Rates: Stay constructive on RPGBs
Looking ahead into 2020, we remain constructive on Philippine Treasury Bonds (RPGB) even after this year's standout performance. While the year-to-date rally has been primarily driven by moderating inflation (compression of inflation risk premium), we think the drivers of outperformance ahead are likely to be more broad-based and like both short and long tenors.

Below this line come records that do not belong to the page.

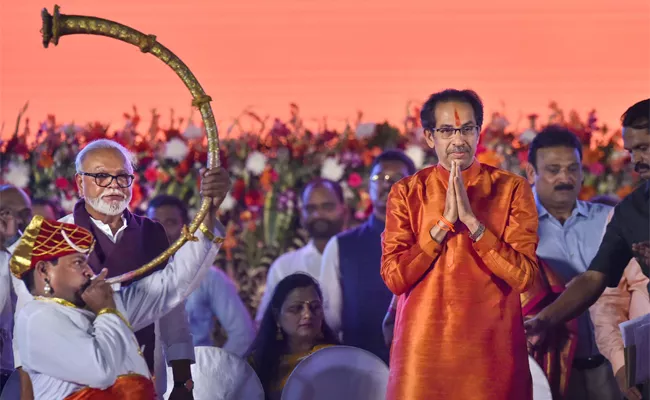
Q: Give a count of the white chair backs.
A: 3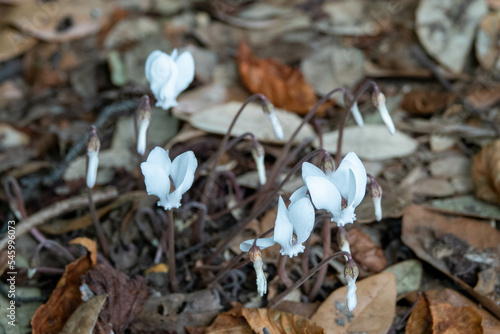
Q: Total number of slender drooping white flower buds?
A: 10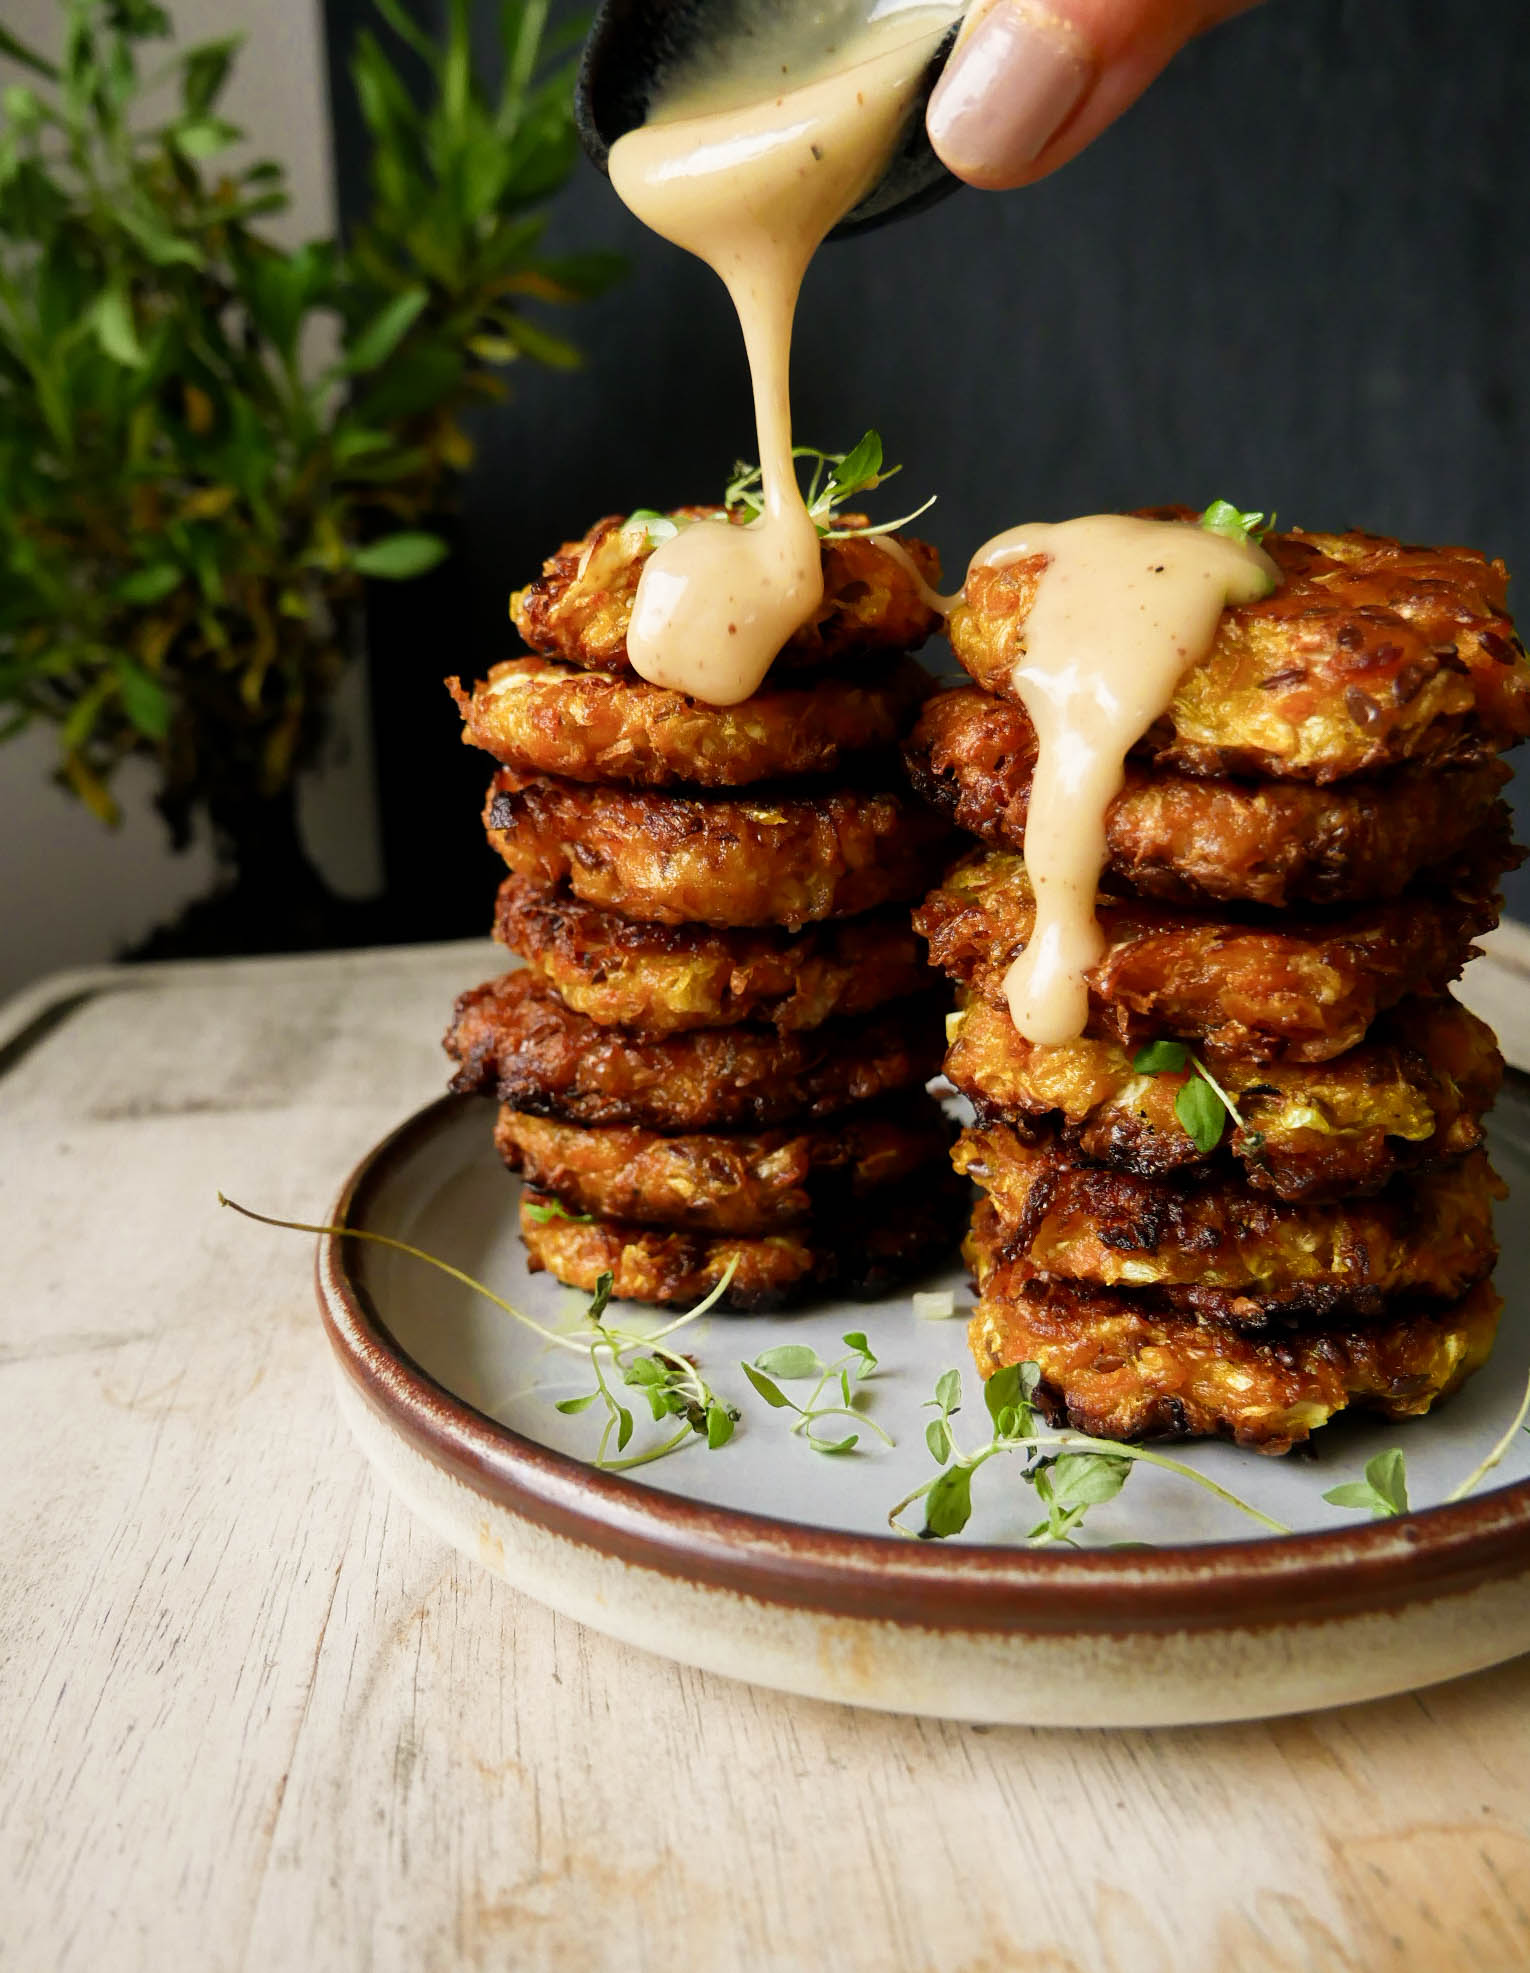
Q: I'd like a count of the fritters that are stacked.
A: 13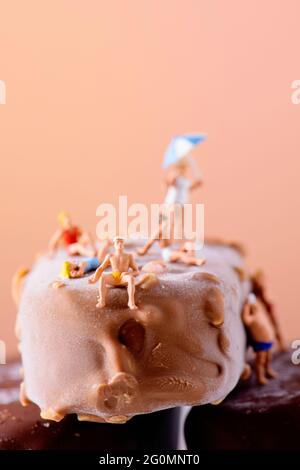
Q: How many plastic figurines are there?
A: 7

Onshore factors could continue to anchor and hold yields low. Though inflation has likely bottomed and should rise ahead as high base effects fade, we expect it to be well-behaved within BSP’s 2-4% target range (DBS forecast for 2020: 3.1%). Compared to other regional central banks, BSP clearly has more room/scope to keep easing in 2020. With real rates presently quite high, BSP could further unwind 2018's policy rate hikes to support growth. Continuing to cut RRR in stages would also add more liquidity that could help to dampen any upward pressure on rates, e.g. from possible PHP weakness.
Considering the current macro backdrop, there is a lot to like about RPGBs vs other Asian bonds. Philippines’ economic outlook is considerably less challenging relative to other Asian economics and we are forecasting 2020 growth to be around 6.1% (ahead of China and India, just behind Vietnam). A stronger growth trajectory would be positive for credit metrics and could translate to lower borrowing costs. In terms of risks characteristics, we like that RPGBs have low sensitivities to the trajectory of US-China trade talks (hard to predict) and offer strong buffers against rising Core yields via steep curves and healthy rate differentials (vs US).
We are monitoring the risk that normalization of infrastructure spending (post mid-term elections and passing of 2019 budget) could pressure balance of payments (via increased capital imports) and significantly weaken the currency. For now though, we consider the risk to be low given partial offsets from stronger personal remittance and FDI inflows.